- _Problem to solve_
Which of the lines in the records below hold the string "number"? Copy every one of them.

- _Task data_
:::::

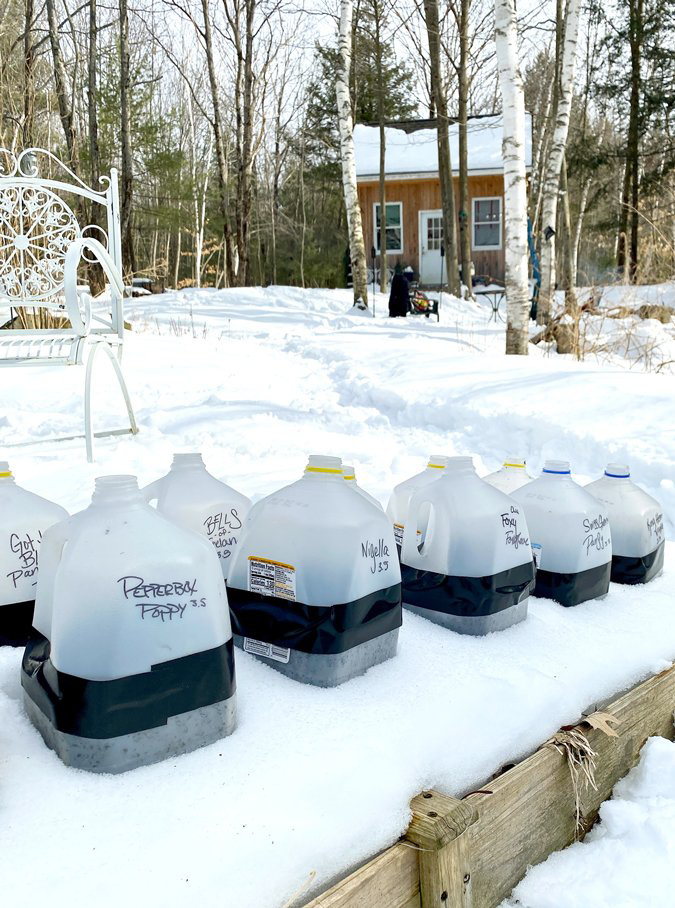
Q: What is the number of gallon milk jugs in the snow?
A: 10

:::::

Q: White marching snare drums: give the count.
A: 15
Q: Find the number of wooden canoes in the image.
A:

:::::

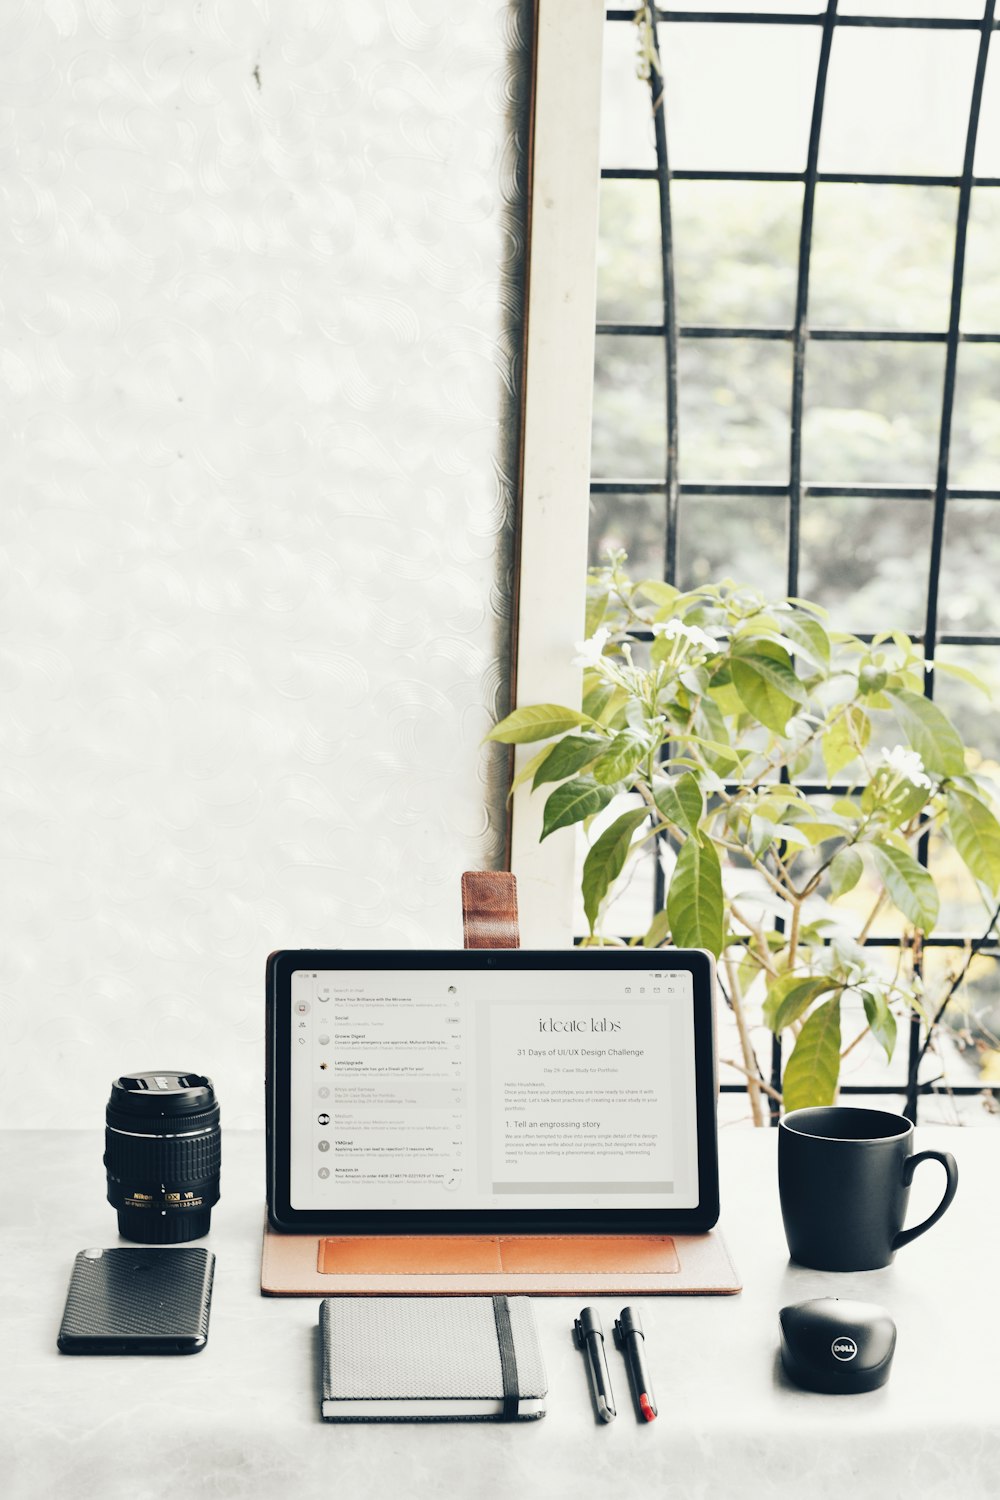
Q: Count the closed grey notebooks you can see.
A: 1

:::::

- _Answer to this exercise_
Q: What is the number of gallon milk jugs in the snow?
Q: Find the number of wooden canoes in the image.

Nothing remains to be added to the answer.